I remember a few years ago when a lot of neocons and “liberal hawks” suddenly started talking about Reinhold Niebuhr all the time. Don’t get me wrong, I’m sure Niebuhr was awesome, as many of you insisted when I asked you about it, but that’s not the point. When pundits suddenly start talking about some intellectual figure, it’s usually because (a) they all heard about the figure at the same cocktail party or Aspen Ideas festival seminar and (b) there’s some radically simplified version of the figure’s ideas that lends support to the pundits’ positions. With Niebuhr, it was the idea that Iraq was a “just war” so it’s okay if our government tortures people etc. Here, Noam Chomsky, hate him or love him, was spot-on:
[W]hat it came down to is that, ‘Even if you try to do good, evil’s going to come out of it; that’s the paradox of grace’. And that’s wonderful for war criminals. ‘We try to do good but evil necessarily comes out of it.’ And it’s influential. So, I don’t think that people in decision-making positions are lying when they describe themselves as benevolent. Or people working on more advanced nuclear weapons. Ask them what they’re doing, they’ll say: ‘We’re trying to preserve the peace of the world.’ People who are devising military strategies that are massacring people, they’ll say, ‘Well, that’s the cost you have to pay for freedom and justice’, and so on.

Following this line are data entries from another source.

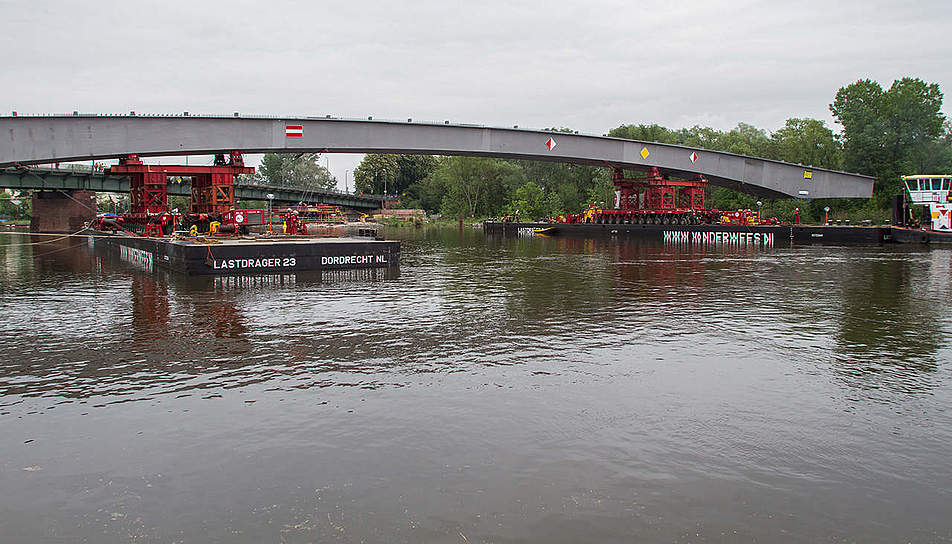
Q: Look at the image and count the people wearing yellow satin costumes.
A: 0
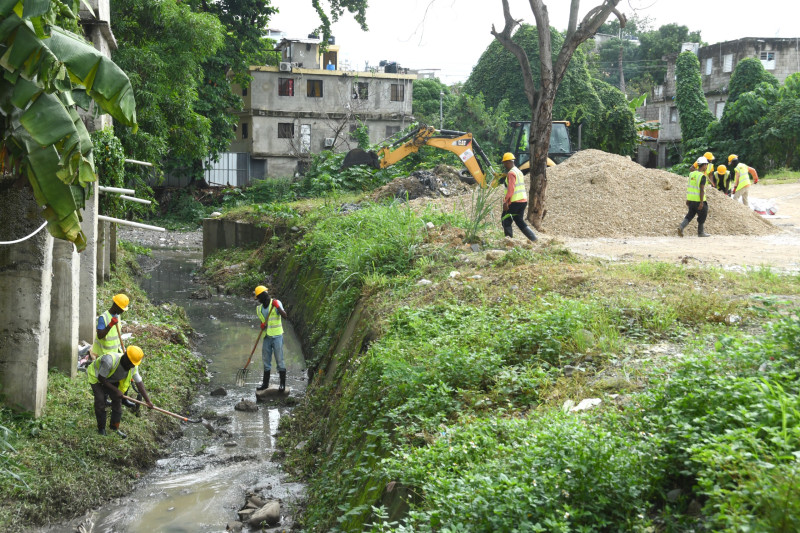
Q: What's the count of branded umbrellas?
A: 0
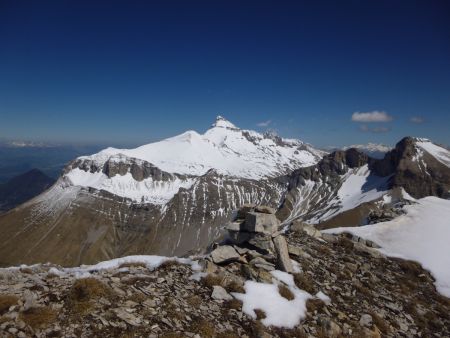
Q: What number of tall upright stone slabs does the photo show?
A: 1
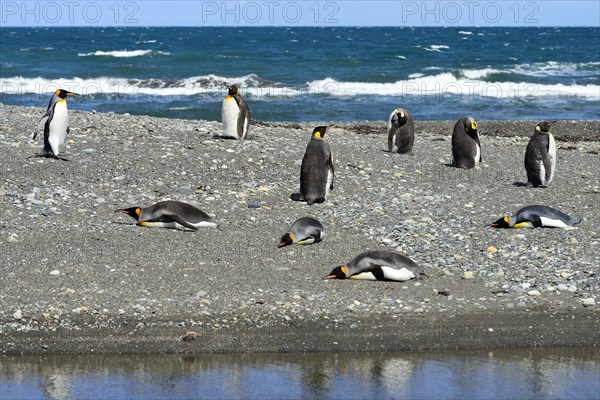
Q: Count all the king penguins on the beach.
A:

That’s no knock on whatever Niebuhr actually wrote; his oeuvre isn’t relevant here, since no matter how nuanced his “just war” theory is, propagandists and self-rationalizers can easily run with the phrase “just war” and justify whatever they want with it.
Today, two of our most prominent pseudo-intellectual pundits — Charles Lane and Bobo — both started talking about someone named Mancur Olson. Bobo mentioned him in passing, while Charles Lane devoted his entire column to the man’s ideas. Lane uses Mancur Olson’s idea that “On balance…special-interest organizations and collusions reduce efficiency and aggregate income . . . and make political life more divisive” to argue that Obama is too wedded to big gubmint and that both sides do it when it comes to special interests (predictably, the Democratic side of the “both sides do it” equation is teachers’ unions). The logic here, I think, is that big gubmint, and thus Obama, is bad because it empowers special interests, whereas smaller groups of self-determinationist patriots would be free and pure.
Is Mancur Olson going to be a new thing with conservatives?
Update. Chunky Bobo started talking about Mancur Olson in September.